When the local currency rises and exceeds the foreign currency, the exchange rate rises.
When the foreign currency rises and exceeds the local currency, the exchange rate tends to
fall.

4. Level of political stability and economic efficiency:


Foreign investors certainly want to invest in politically stable countries with strong
economies. A country with these characteristics will attract more investment than countries
with higher political and economic risks.
For example, political instability can reduce investor confidence in a currency and they will
move capital into the currencies of more stable countries.
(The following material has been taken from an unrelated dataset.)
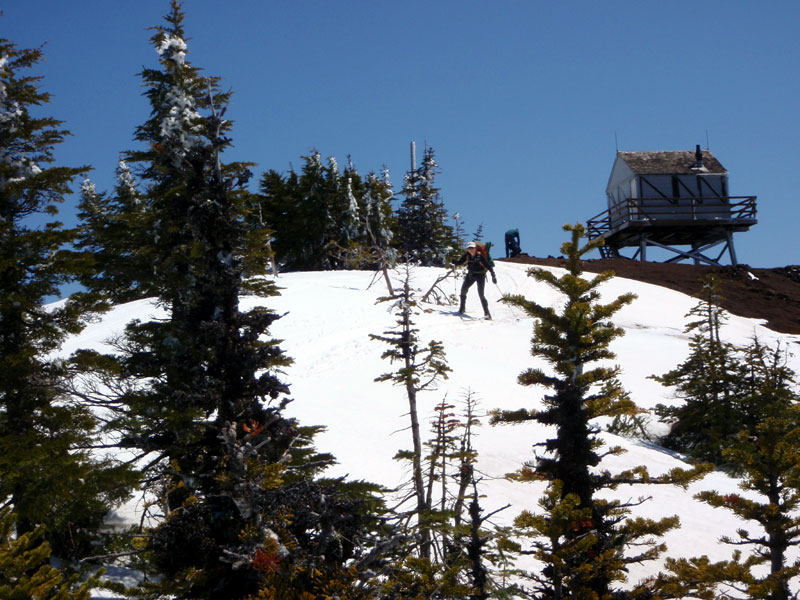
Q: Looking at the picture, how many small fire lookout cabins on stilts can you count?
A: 1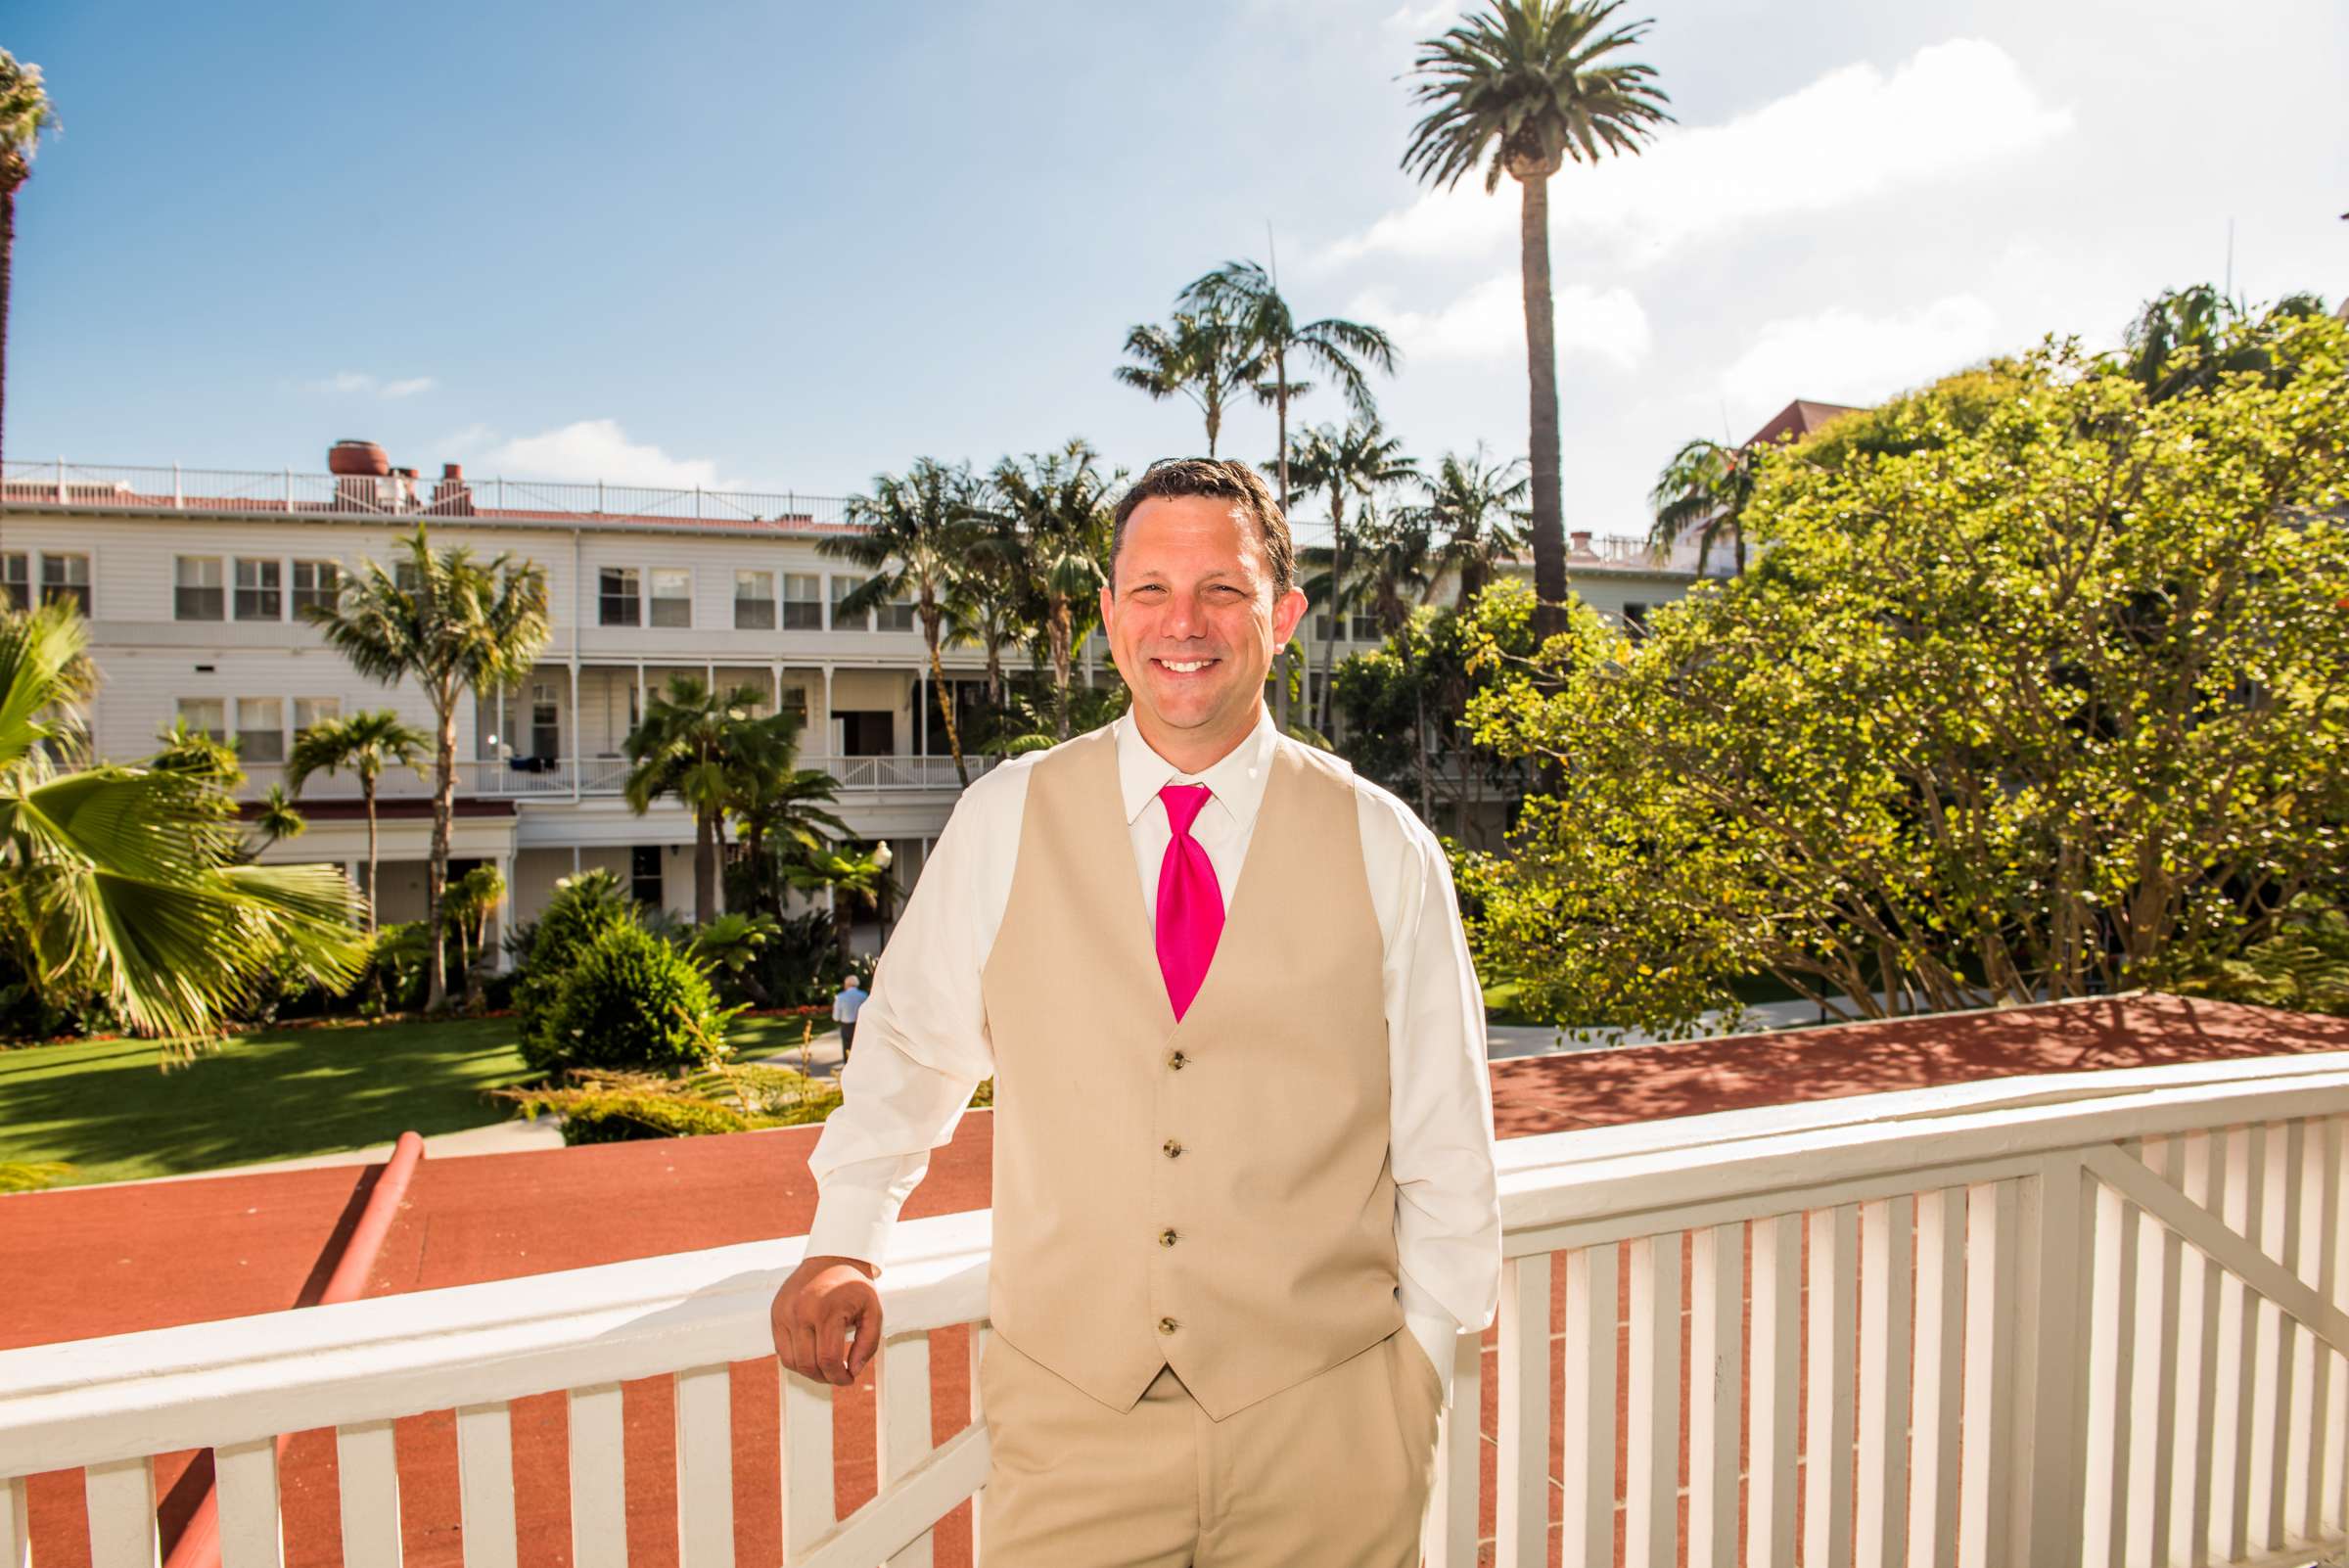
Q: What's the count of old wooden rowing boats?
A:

5. The actual average export-import rates:


Trade exchange rates are related to the current account and balance of payments. If a
country's export price growth is faster than its import price growth, the rate of trade has
improved positively.
An increased rate of trade indicates that the demand for that country's exports is increasing,
leading to an increase in export revenue, and an increase in demand for the local currency
(and the value of the local currency).
If the growth rate of export prices is slower than that of imports, the value of the local
currency will decrease relative to trading partners.

IV. EXCHANGE RATE MANAGEMENT POLICY AND EXCHANGE RATE


REGIMES:
1. The exchange rate policy:

Exchange rate Policy can be defined as a system of tools used to influence the supply and
demand of foreign currencies in the market, thus allowing the exchange rate to be adjusted
for necessary objectives.

Essentially, the exchange rate policy focuses on two major problems: choosing exchange
rate systems and adjusting the exchange rate.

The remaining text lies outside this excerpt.